■ Work request
Would you retype the whole listing verbatim, keeping pictures out of it?

■ Input data
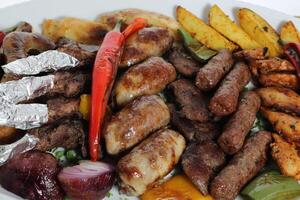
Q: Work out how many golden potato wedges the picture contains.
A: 4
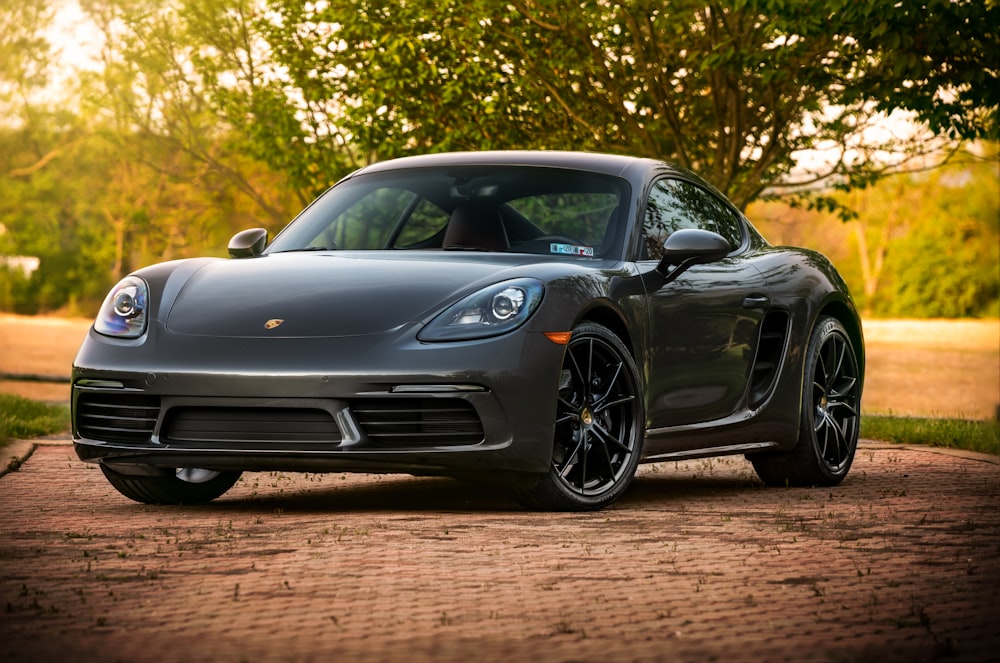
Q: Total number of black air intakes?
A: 4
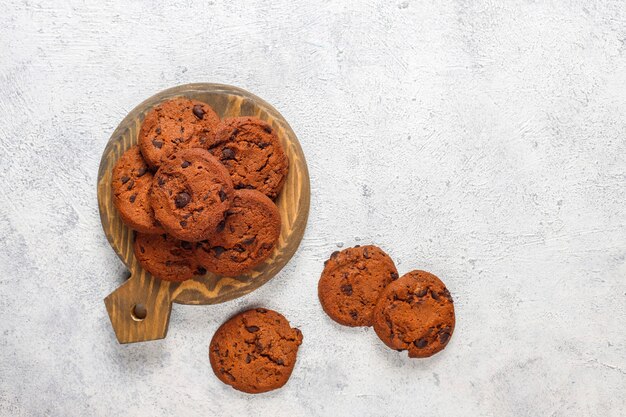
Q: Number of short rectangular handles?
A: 1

■ Exercise answer
Q: Work out how many golden potato wedges the picture contains.
A: 4
Q: Total number of black air intakes?
A: 4
Q: Number of short rectangular handles?
A: 1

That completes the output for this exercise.